Am I destined to fail my 'A' Levels?
This query comes from a student:
Hello, I am a J2 student sitting for my A levels this year. I am taking the PCME combination (H1 econs), and for the past 7 months I have been faring very badly for my maths and physics BTs and stuff despite attending lots of tuition classes. To be fair, my tutors are helpful.I have tried very hard and still nothing works. Am I a hopeless case, destined to fail my As? Is there no way to salvage my grades? :(
This is Eric. I’m a Math and Physics tutor. I’ve seen many students panicking at this juncture and I hope my last minute tips can help you.
There’s a good 3 months or so until the A levels, so you still have time to get a good grade, provided that you maximize your returns on your (limited) time.

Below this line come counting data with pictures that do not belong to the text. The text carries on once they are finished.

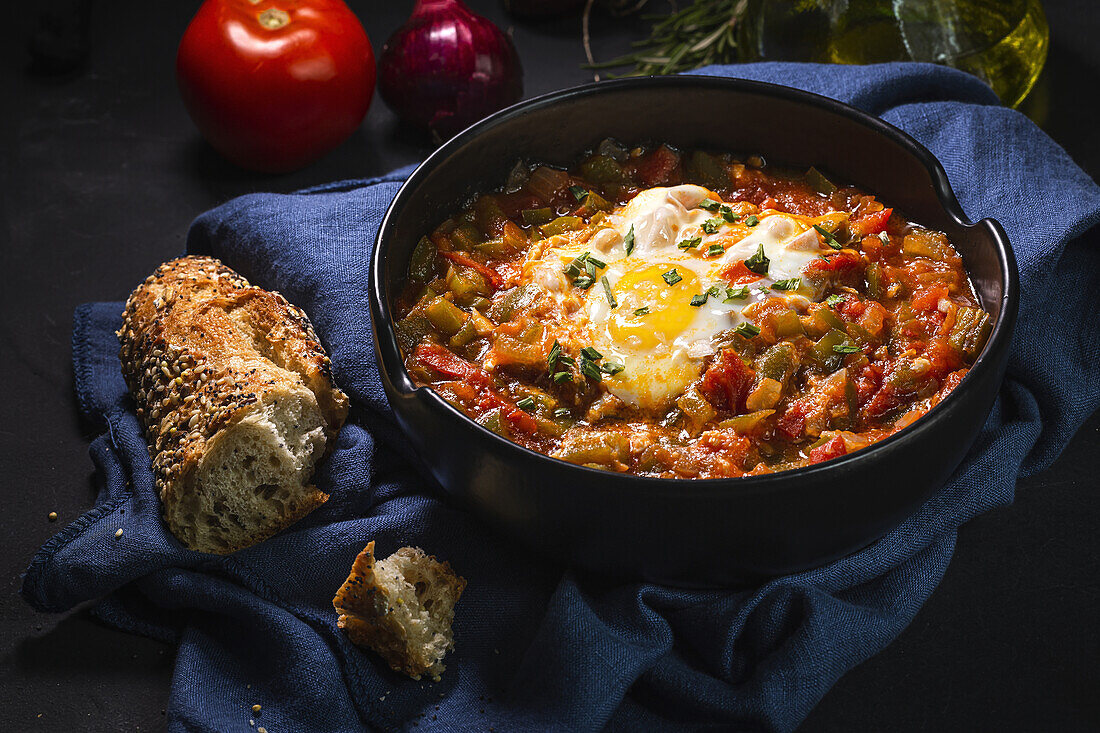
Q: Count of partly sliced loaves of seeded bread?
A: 1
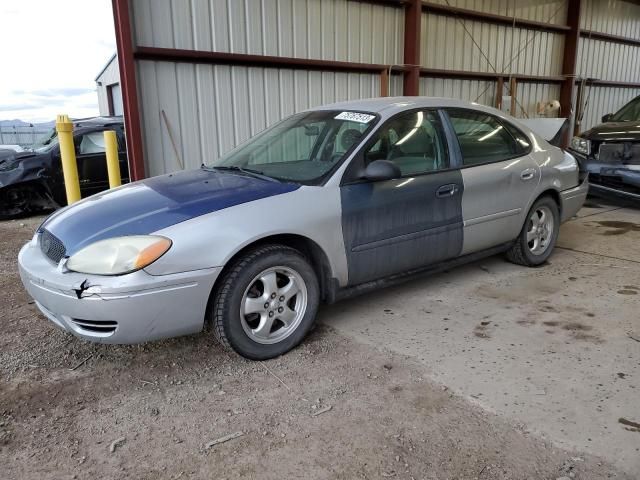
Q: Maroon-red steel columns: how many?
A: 3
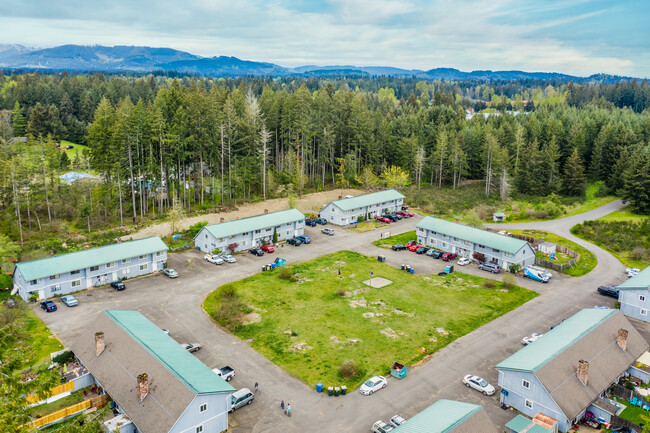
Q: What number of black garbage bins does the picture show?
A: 9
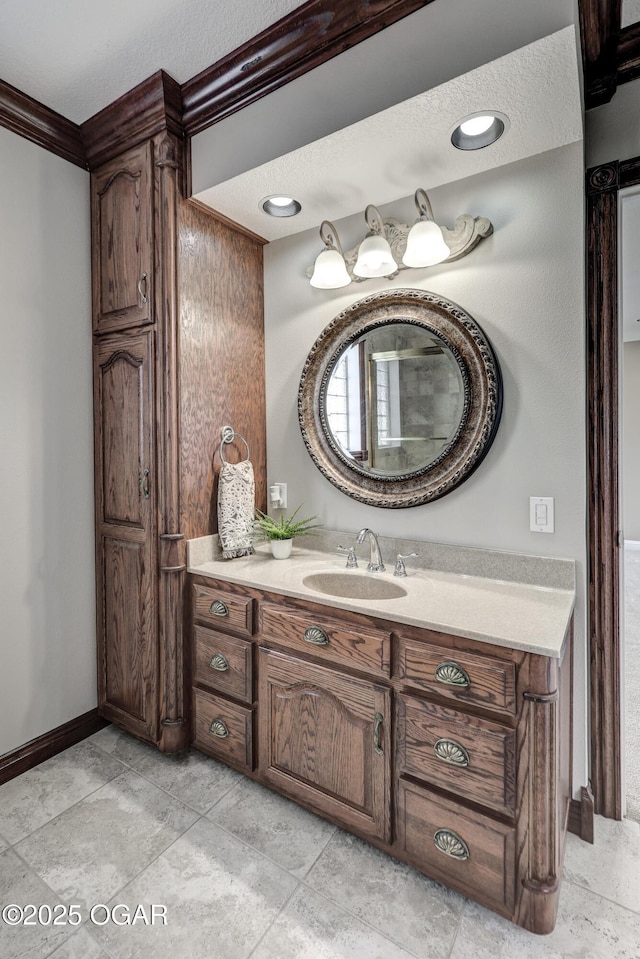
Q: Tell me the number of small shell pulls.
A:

In general, I feel that students are often too hung up on doing lots and lots of questions, without really understanding the concepts and knowing exactly what they’re doing.
Thus, their hours of hard work often translates into mediocre grades, because questions can often be twisted in many ways. “Mugging” really only gets you so far; at this point you need to study smart.
I would generally recommend this last-minute study approach for Physics:
- Make a list of the topics that you’re really weak in, and focus on them. Not sure if you have heard of the Pareto principle: 20% effort to get 80% of the results. We want to exploit that here. It does not make sense to give up on any topic since you can expect questions on almost every single topic. And bear this in mind: Solutions to Physics problems typically only involve a core concept or two; you don’t have to learn a multitude of techniques to master a topic. This is especially true for topics like Forces, where problems range from Inclined Planes to Pulleys and Lift Problems and so on. Many types of questions here, yet a single approach is sufficient to solve all of them. (Yes, the basic Net Force = Vector Sum of Forces works just fine in the vast majority of the problems).
- For those topics above, read the lecture notes thoroughly and really understand the concepts presented (do not just memorize the formulae, they won’t get you very far in the exams), BEFORE attempting more papers (which I’m sure you have done quite a few by now). If there’s any concept that you’re unclear of, ask your tutor immediately as there’s no time to waste. If you have a good tutor, he/she should be able to pick out the most crucial concepts for you and test your understanding of those concepts with well-placed questions.
- Once you are clear with the concepts, start doing Prelim questions on those topics. Remember, you don’t need to do a lot of questions to succeed (not that you have the luxury of time to do so); just make sure that you understand fully how a question is solved, before moving on to the next one. As a guideline, 10 Prelim-level Paper 3 questions per topic is more than sufficient for you to become proficient at a topic, provided you really understand how to solve those questions and make lots of notes while solving them.
- Squeeze in some time to do some A level questions, which are significantly easier than the Prelim questions, but essential for you to get a feel of the question style in the actual A levels.
And the following approach for Math:
- I’m sure you know that Math involves a lot of practice, so I’m not going to repeat that here. Start taking out those past year prelim papers and work on them. Keep all your work neat and in one place for easy reference (I can’t stress enough the importance of this).
- As with Physics, make a list of the topics that you’re really weak in, and focus on them. Make lots of notes while solving difficult problems (it’s okay to refer to the solutions if you’re stuck); you can copy the relevant formulae/concept from your notes and write it beside your solution just to remind yourself that nothing in the question is new to you (it’s in your notes!). This really helps to boost your confidence.
- It definitely helps if you’re familiar with the common exam question types, including some that you may not have expected especially if you haven’t been doing a lot of practice on exam questions. As an example, you can expect to see Probability questions requiring Infinite Series methods to solve. For the uninitiated, this may come as a small surprise since many students assume that the two topics are separate. Unfortunately, melding two topics into one question is a favourite way for examiners to add variety to their questions.
- Some questions require certain “tricks” to solve, e.g. multiplying by e^(-iθ/2) or its variants when simplifying complex numbers. Make sure you highlight those tricks and include them in your list of problem-solving strategies for that topic. They will go a long way in helping you to gain confidence and solve otherwise-tricky questions more easily.
I hope this helps. If you’re diligent in applying the above tips and staying really focused, I’m sure you’ll do well.